E’ successo, la società meneghina ha aggiunto un’altro tassello alla sua leggenda. Lo ha fatto ancora una volta con volti diversi, con campioni diversi, vivendo imprese nuove ed indimenticabili.

Un trionfo che mancava dal 2018 di Goudelock e Pianigiani, da The Block sembrano passati ormai secoli visto tutto quello che è accaduto nel mezzo. Nelle nostre vite e nella storia dell’Olimpia, è cambiato tutto, diametralmente.

Un attesa, trepidante, acuita dal fulmineo assurgere di una potenza, quella della Virtus, che ha squarciato nei recentissimi anni la posizione di preminenza dei biancorossi nel basket italiano scaturita dal post-Siena.

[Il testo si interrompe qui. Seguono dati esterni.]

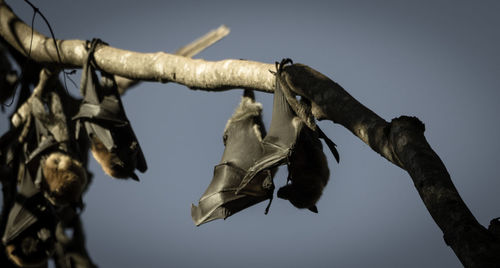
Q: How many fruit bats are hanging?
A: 5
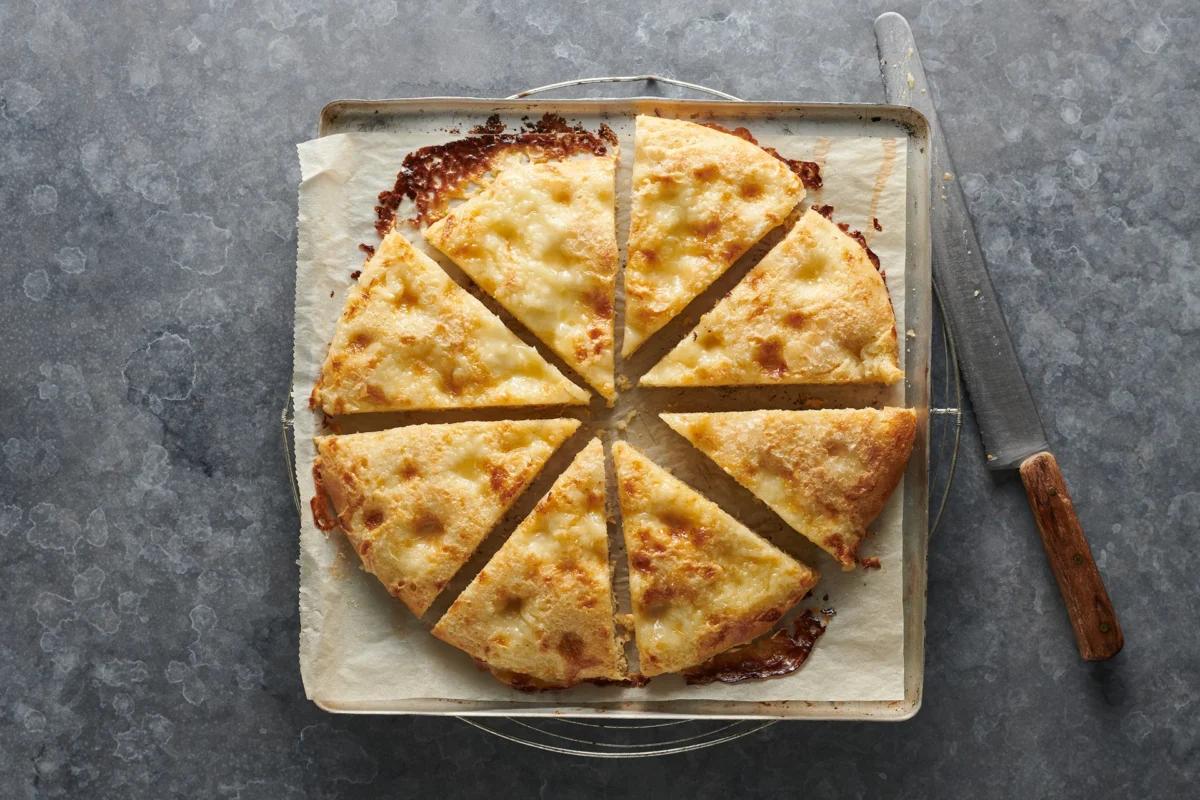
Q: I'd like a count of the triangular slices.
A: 8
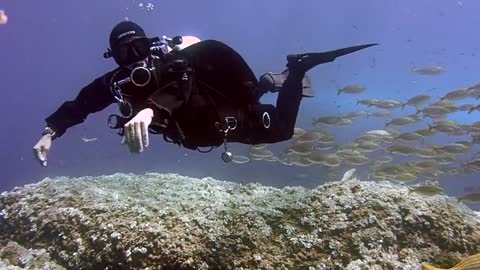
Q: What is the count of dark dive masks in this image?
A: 1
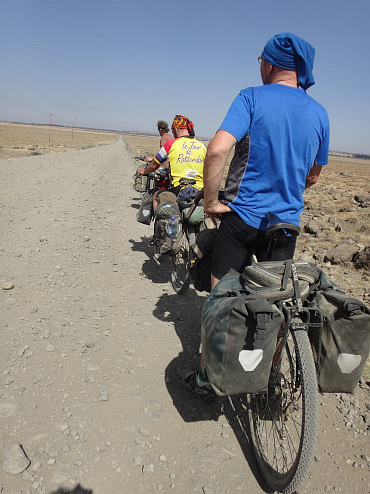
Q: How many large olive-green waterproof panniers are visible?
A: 2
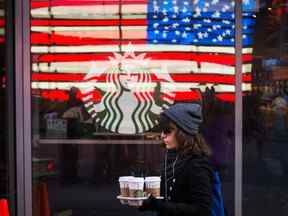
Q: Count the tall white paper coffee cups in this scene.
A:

Egemonia che è sempre stata dal 2014 più teorica che reale, ma che sulla carta non aveva mai presentato un avversario che potesse ai blocchi di partenza giocarsela alla pari con i mezzi, l’appeal e lo storia delle scarpette rosse.

E allora ecco che il popolo biancorosso è tornato ad unirsi, è tornato ad esaltarsi ed è andato in trincea con la squadra, come solo contro l’acerrimo rivale senese aveva fatto. Fianco a fianco, gomito a gomito.

Così ieri, dopo sei agguerritissime battaglie, è deflagrata la pazza gioia biancorossa, incanalata nel fiume biancorosso che si è riversato in campo a gara conclusa, un’invasione di campo carica di significati come quella di otto anni fa.

Invasione, gioia biancorossa - Eurodevotion

Un’emozione particolare, in una notte magica, quella di Gara 6, che è stata il culmine di una serie vissuta meravigliosamente nell’ambiente speciale del Mediolanum Forum.

L’arena biancorossa si è presentata pronta all’ultima battaglia stagionale tra le mura amiche, caldissima sin dalla palla a due. Un pubblico carico, pronto a sognare, a combattere, a gioire. Fedele compagno della truppa di Messina per tutto il corso dei 40′ minuti, è stato ancora una volta parte integrante del successo milanese, espresso in dominio nell’ultimo episodio della serie.

Come in tutte le serate magiche, ci sarebbero un’infinità di momenti da richimare, raccontare e celebrare.

Ma come si fa a descrivere un’emozione? Come è possibile rinchiudere in inerti parole la fibrillazione del cuore, il luccichio degli occhi, il tremare delle membra, la pelle che si increspa? Come si può donare dignità a sentimenti che solo quando vissuti possono restituire a pieno la loro incredibile forza e intensità?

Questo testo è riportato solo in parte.